Si A setiap mau tanam padi tak punya modal, akhirnya si B memberikan pinjaman modal pada si A sebesar Rp. 1.500.000, dengan kesepakatan nanti bayarnya dengan gabah sebanyak 1 ton setelah panen (100 kg gabah di hargai Rp. 150.000,). Padahal harga normal gabah 100 kg sebesar Rp. 250.000, Berarti si B mendapat keuntungan sebesar Rp. 1.000.000,
Pertanyaan;
- Masuk pada akad apakah kasus di atas?
- Akad apakah yang harus digunakan supaya si B tidak termasuk pelaku riba?
- Jika memang haram hukumnya, adakah hukum yang memperbolehkannya?
Jawaban;
- Termasuk akad Qordhu (hutang piutang) yang fasid (rusak/tidak sah)
- Bisa memakai jawaban yang ketiga (solusi)
- Solusinya :
Akad pinjaman adalah pemberian kepemilikan sesuatu untuk kemudian dikembalikan lagi dengan jenis yang sama. [I’aanah Atthoolibiin III/48]

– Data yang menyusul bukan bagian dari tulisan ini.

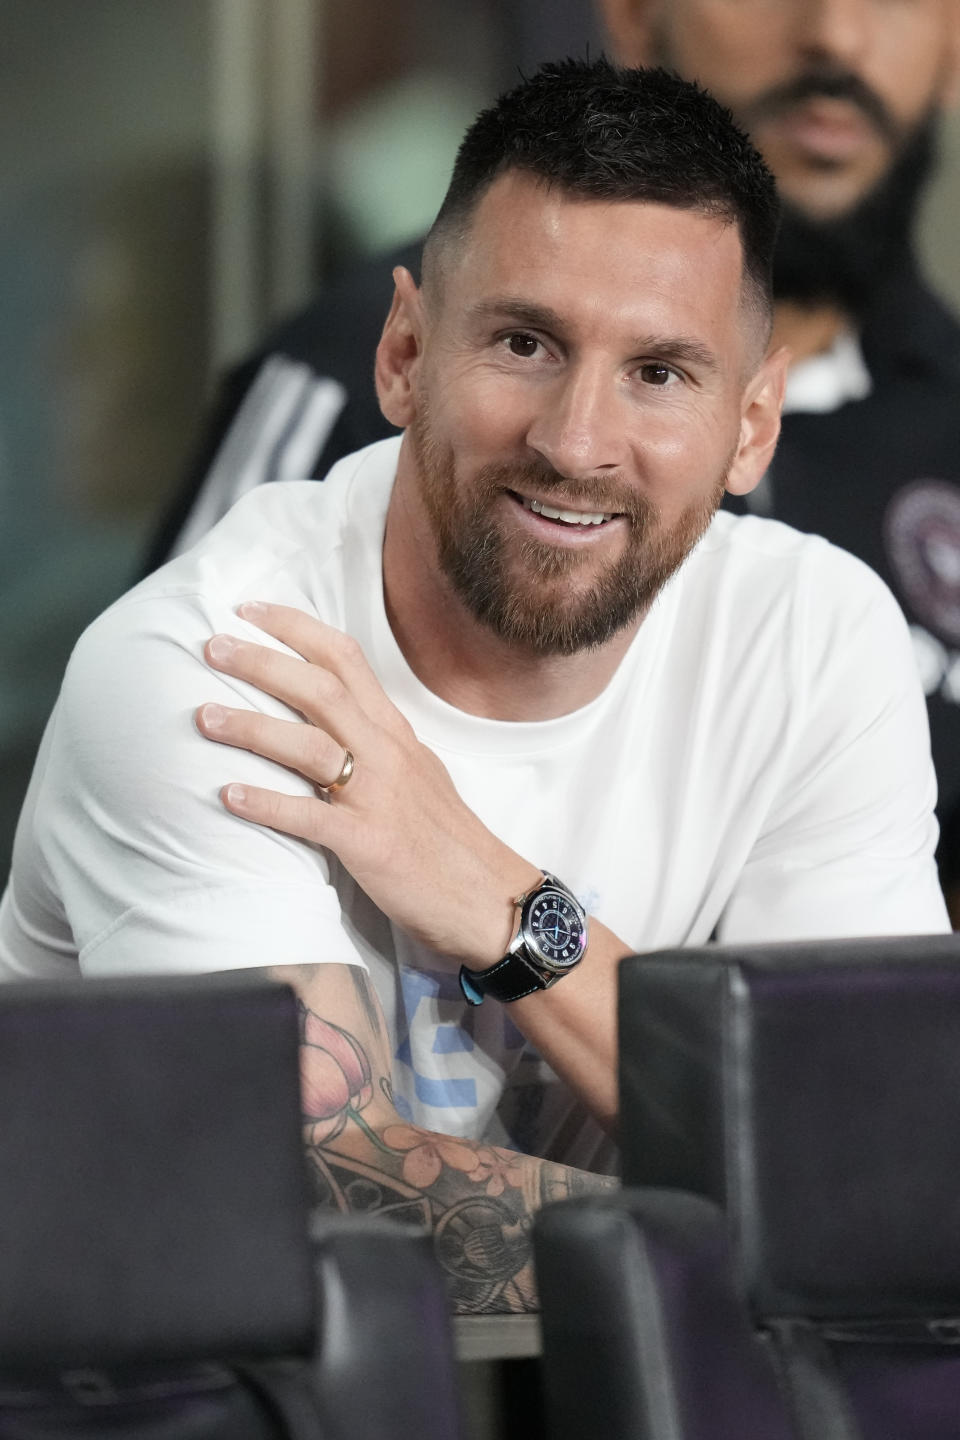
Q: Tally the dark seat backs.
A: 2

a. Jangan disyaratkan (disebutkan) di dalam aqad.
وَالْحَاصِلُ أَنَّ كُلَّ شَرْطٍ مَنَافٍ لِمُقْتَضَى الْعَقْدِ إنَّمَا يُبْطِلُ إنْ وَقَعَ فِي صُلْبِ الْعَقْدِ أَوْ بَعْدَهُ وَقَبْلَ لُزُومِهِ لَا إنْ تَقَدَّمَ عَلَيْهِ وَلَوْ فِي مَجْلِسِهِ كَمَا يَأْتِي
Kesimpulannya adalah, setiap syarat yang meniadakan subtansi (tuntutan) dari sebuah akad hanya bisa batal apabila terjadi di dalam akad, atau sesudah akad tetapi belum terealisir secara pasti, bukan ketika sebelum akad meskipun terdapat di tempat akad tersebut.
التحفة – (ج 17 / ص 61) (أحكام الفقهاء ص 245)

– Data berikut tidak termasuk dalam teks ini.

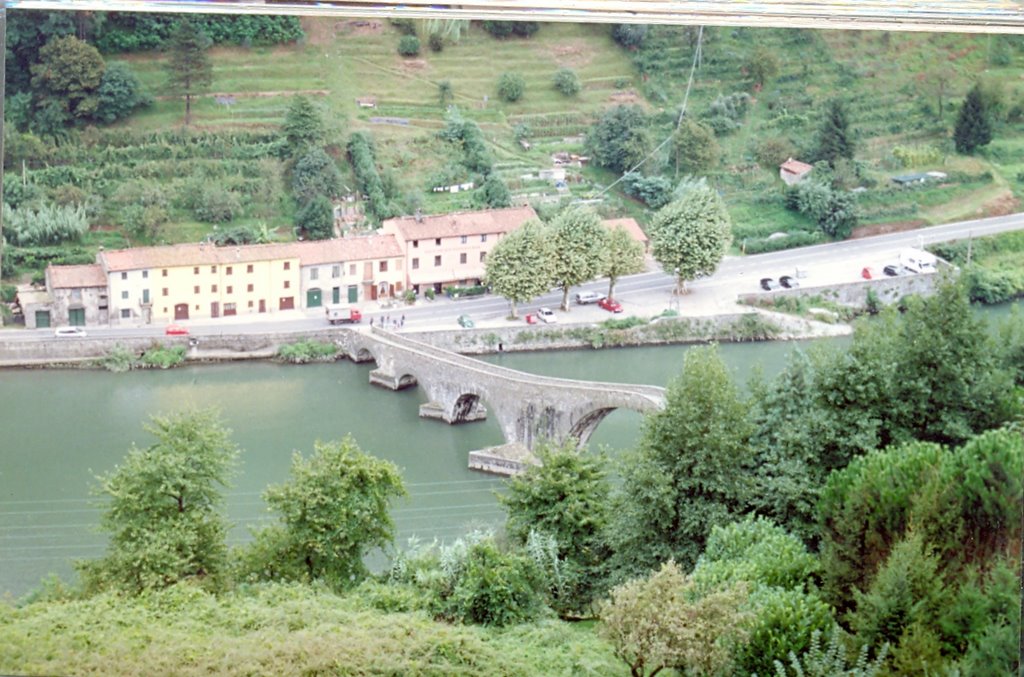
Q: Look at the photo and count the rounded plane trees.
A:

ومنه القرض لمن يستأجر ملكه أى مثلا بأكثر قيمته لأجل القرض إن وقع ذلك شرطا إذ هو حينئذ حرام إجماعا وإلا كره عندنا وحرام عند كثير من العلماء قاله السبكى.
ومنه القرض لمن يستأجر ملكه أى مثلا بأكثر قيمته لأجل القرض إن وقع ذلك شرطا إذ هو حينئذ حرام إجماعا وإلا كره عندنا وحرام عند كثير من العلماء قاله السبكى.

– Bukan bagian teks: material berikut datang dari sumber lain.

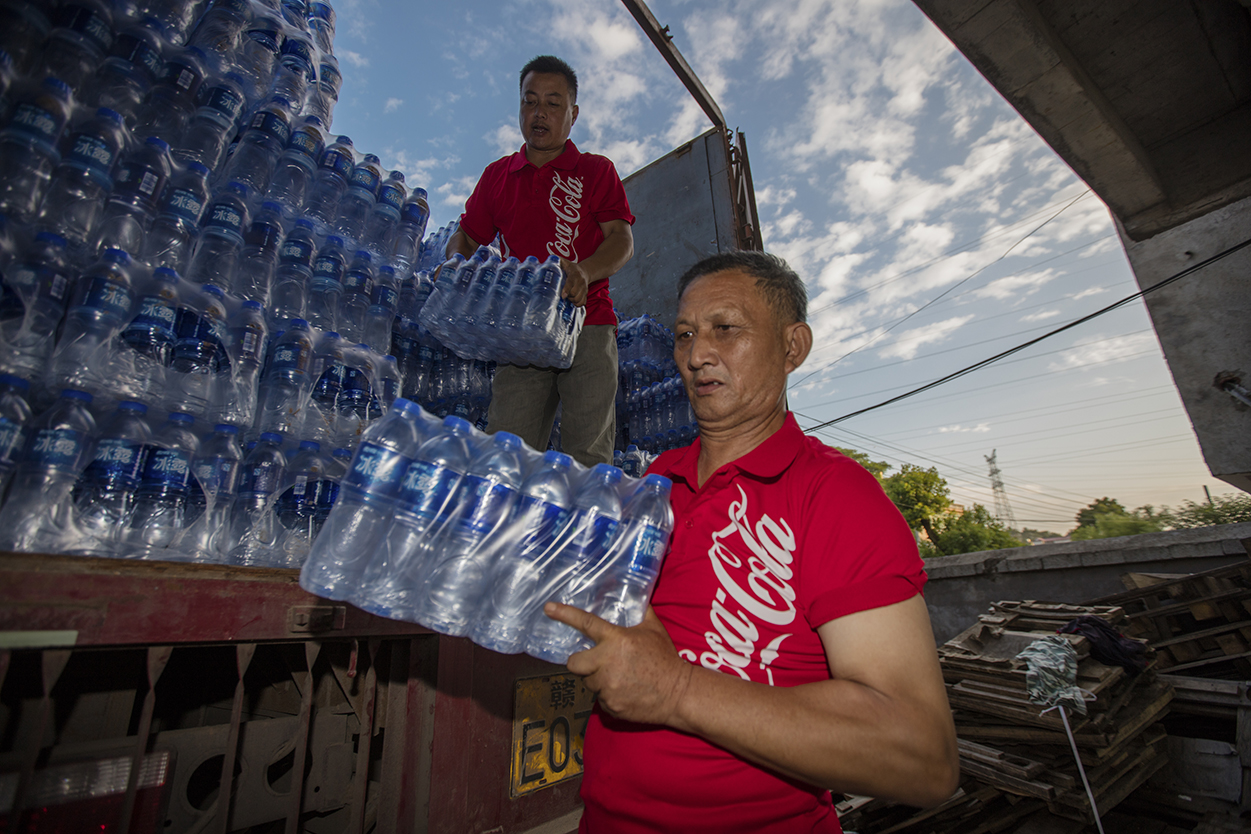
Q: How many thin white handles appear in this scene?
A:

Di antara riba qardl adalah, hutang piutang bagi sesorang yang akan menyewakan (semisal tanah) miliknya dengan harga yang lebih tinggi, dengan catatan apabila transaksi tersebut disebutkan dalam akad, sebab apabila hal tersebut terjadi dalam akad, maka hukumnya adalah haram, sesuai onsensus (ijma’) para ulama. Tetapi apabila tidak disebutkan dalam akad, maka menurut Madzhab Syafi’iyyah adalah makruh, dan haram menurut ulama yang lain. Pendapat ini disampaikan oleh Imam Subki”. [I’aanah Atthoolibiin III/53]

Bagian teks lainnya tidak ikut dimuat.